Sure. This is a feature that I think the whole team and most of our customers are really, really happy about. I’m personally really proud of it. It’s called Bubble Up and we’ll definitely be highlighting this today in the demo. It shipped a few months ago after testing with a large group of customers and the feedback was tremendous. 

Essentially how BubbleUp works is it allows you to select the outliers in a pattern of data in a heat map which shows you the density and distribution of the events as they’re coming in. Things that are sticking out here, as you can see in the image, you’re able to select and immediately see the outliers that are involved in those specific events compared to the baseline, which can send a very, very big signal of, “Hey, something is wrong,” and this is the actual field or event where that took place and where the error is occurring.

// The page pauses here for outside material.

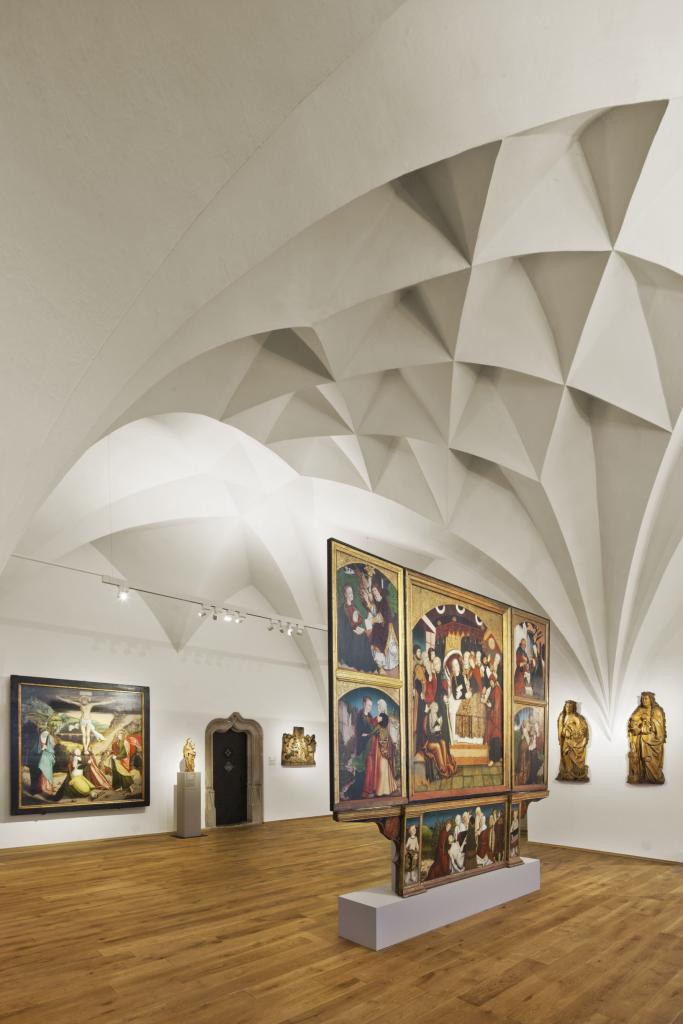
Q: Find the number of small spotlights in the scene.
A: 9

Again, this allows you to way, way, way faster dive in and solve a problem and get to a root cause rather than again maybe grappling through a log or only seeing the high-level signal from an APM tool.

The other core feature of Honeycomb that we’ll be visiting today, of course, is Tracing. We really invested a lot of time recently in improving our Tracing experience. Customers have been asking for a lot of the updates we’ll see today for a real advantage of being able to navigate through trace, filter for specific things, search across it, especially when you have a trace with a ton of spans.

We also, as you’ll see, have a lot of different ways to access the trace extremely quickly rather than in maybe other people’s experiences, having just switched between different tools to specifically find a trace and then go back to maybe a logline somewhere else. We’ll see this in the demo today. Again, tracing is just another way of viewing the data inside of Honeycomb.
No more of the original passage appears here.